Patricia Highsmith’s Tom Ripley was cited as perhaps the most psychologically accurate fictional psychopath. His superficial charm, parasitic lifestyle, grandiose sense of self-worth, and ability to compartmentalise violence map closely onto the PCL-R criteria. Highsmith, the panel noted, seemed to intuitively understand psychopathy decades before modern neuroscience confirmed her instincts.

Mad or Bad?

🧠

The panel’s central question — are psychopaths “mad” (suffering from a condition beyond their control) or “bad” (morally responsible for their actions) — provoked the session’s most heated exchange.

The “Mad” Argument

If psychopathy has a neurobiological basis — if the brain is literally wired differently — then psychopaths cannot fully control their lack of empathy. They can learn to mimic appropriate behaviour, but they cannot feel it. Punishing someone for a condition they didn’t choose raises profound moral questions. The prison psychiatrist argued that treatment, not punishment, should be the priority — though effective treatments remain elusive.

The “Bad” Argument

The crime authors pushed back. Psychopaths understand right from wrong — they simply don’t care. Understanding the rules and choosing to break them is the definition of moral culpability. One panellist argued that framing psychopathy as a medical condition risks absolving individuals of responsibility for calculated, deliberate harm. “They’re not victims of their brains. They’re people who make choices.”

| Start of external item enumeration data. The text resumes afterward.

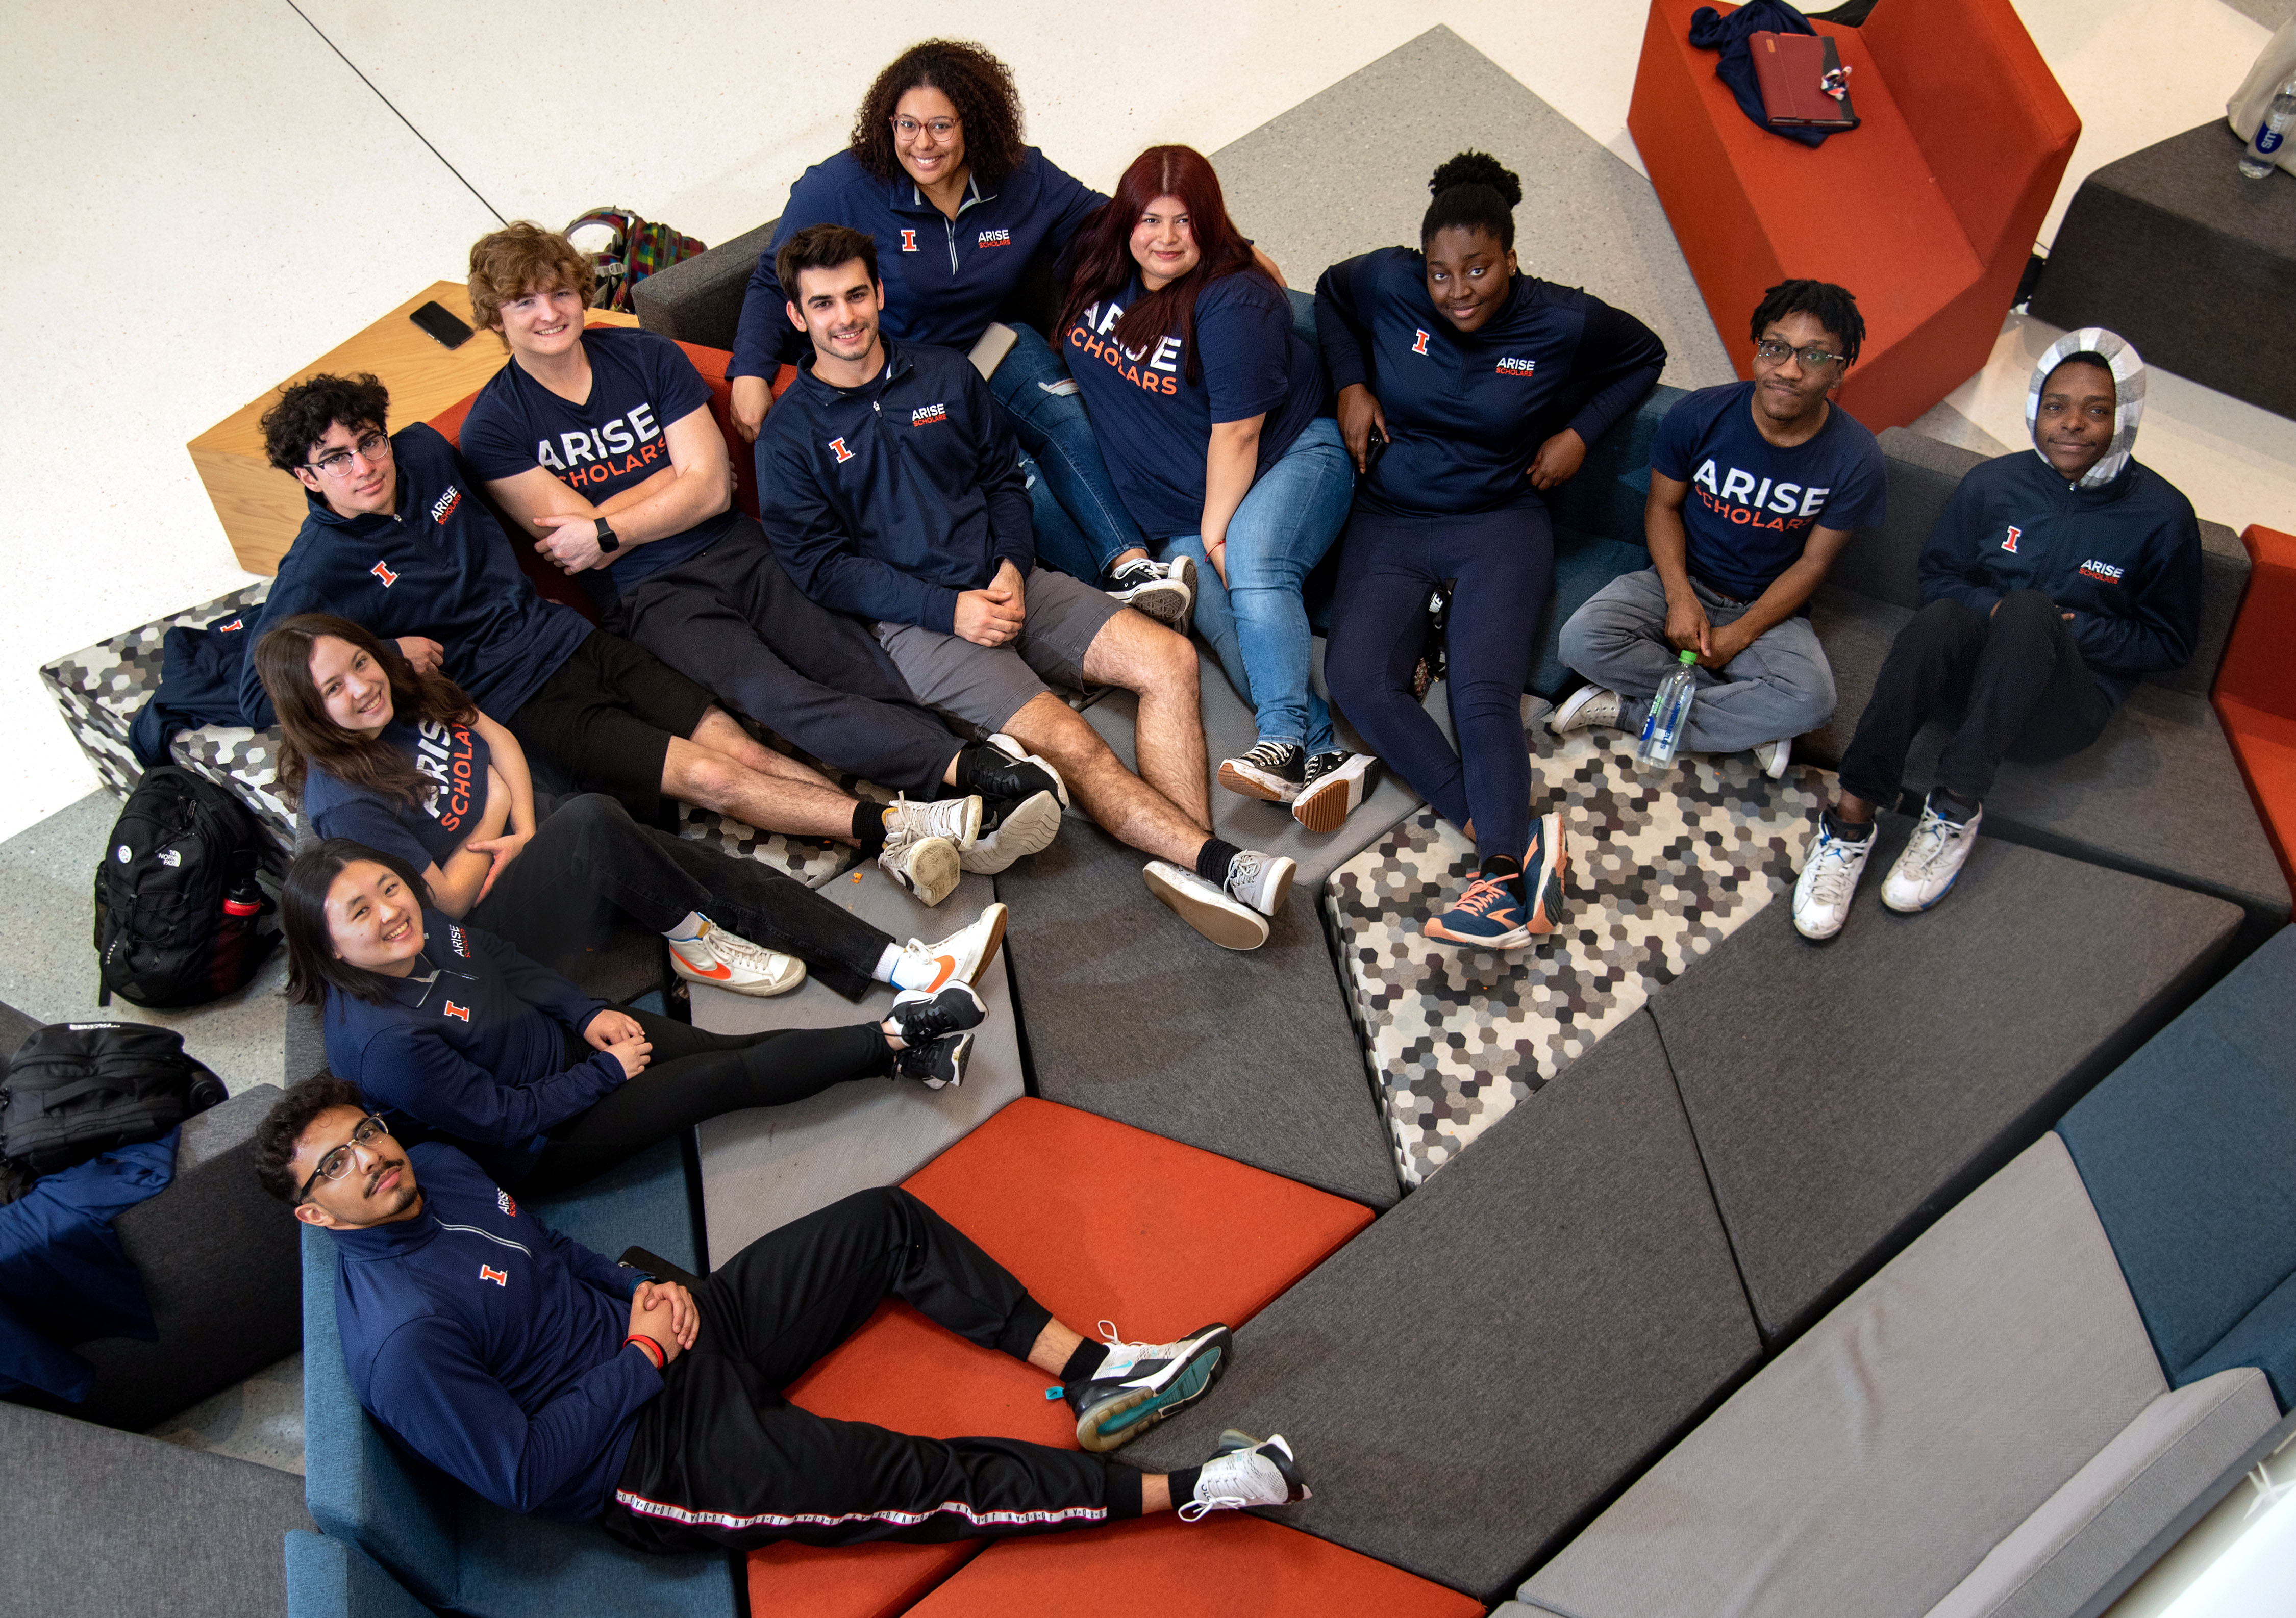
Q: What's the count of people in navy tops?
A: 11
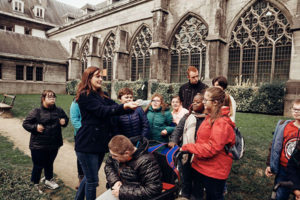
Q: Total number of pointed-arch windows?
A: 5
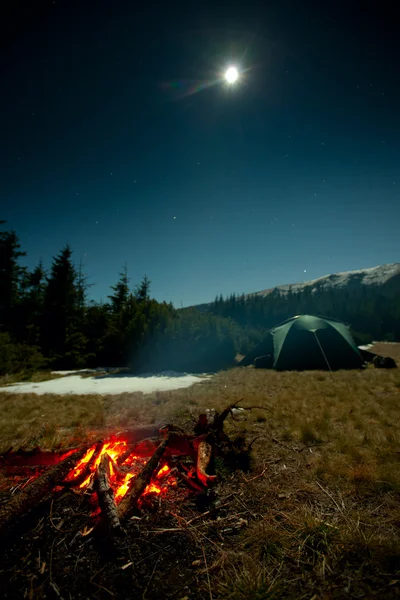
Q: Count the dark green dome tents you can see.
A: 1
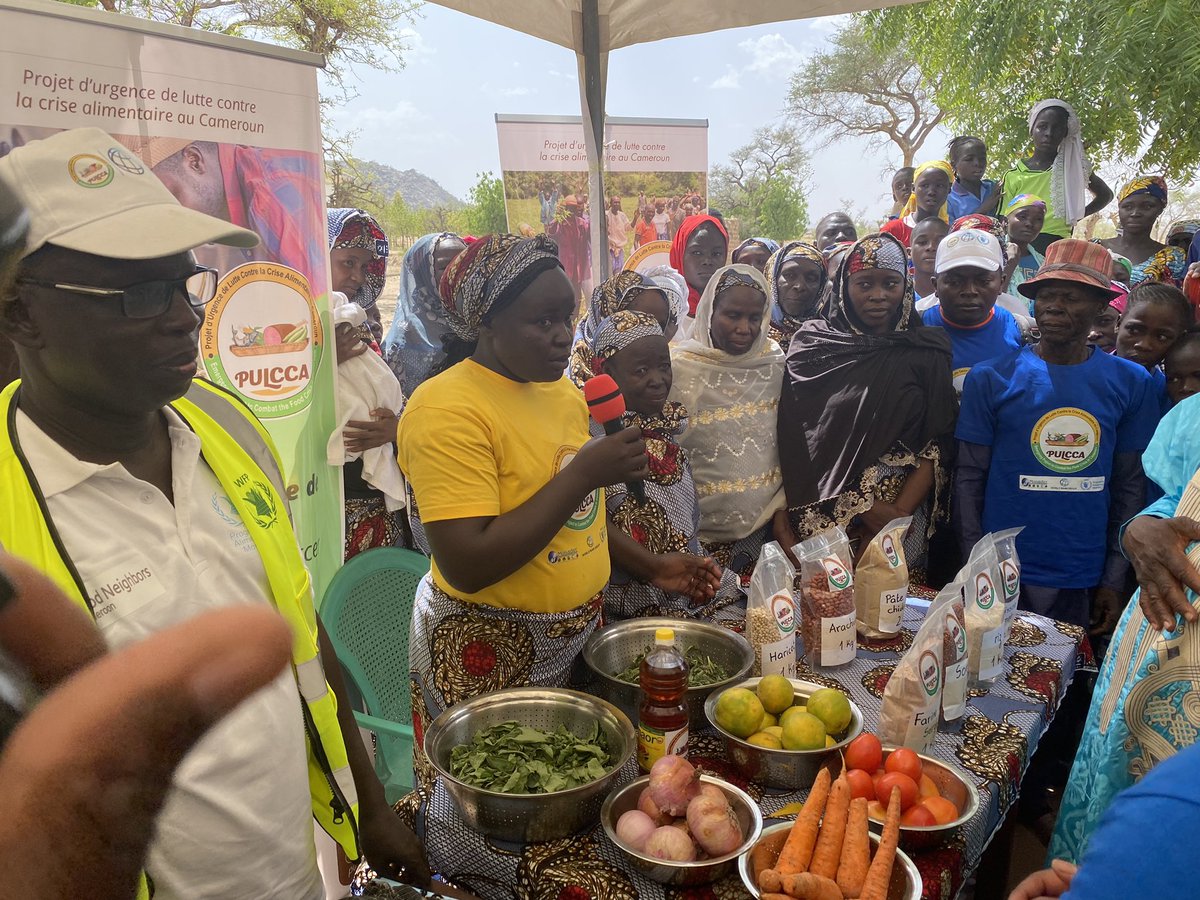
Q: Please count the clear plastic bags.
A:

The audience was split almost evenly. A show of hands revealed roughly 55% for “Bad” and 45% for “Mad” — a result that reflected the genuine complexity of the question and the quality of arguments on both sides.

Implications for Crime Writers

  • Do the research. If you’re writing a psychopathic character, read Hare, Cleckley, and Dutton. The clinical reality is more interesting — and more frightening — than the Hollywood version.
  • Resist the genius trope. Most psychopaths are not criminal masterminds. Their danger lies in their ability to blend in, not stand out.
  • Show the emptiness. The most chilling thing about psychopathy isn’t violence — it’s the void where empathy should be. The best fictional psychopaths let readers glimpse that hollowness.
  • Consider the non-violent psychopath. Some of the most compelling crime fiction explores psychopathy in everyday settings — the manipulative partner, the predatory colleague, the charming con artist.
  • Don’t glamorise. It’s possible to write a compelling psychopathic character without making psychopathy look appealing. The panellists urged writers to remember the real victims of psychopathic behaviour.

Notable Quotes

“The real horror of psychopathy isn’t that these people exist. It’s that you’ve almost certainly met one and didn’t know.”
— Forensic psychologist
“Hannibal Lecter did more damage to public understanding of psychopathy than any other single cultural artefact. Brilliant character. Terrible science.”
— Former prison psychiatrist
“As writers, we owe it to our readers to make our monsters human. That’s what makes them truly frightening.”
— Crime author panellist
“They know the words but not the music. That’s the most concise description of psychopathy I’ve ever heard, and it came from a patient.”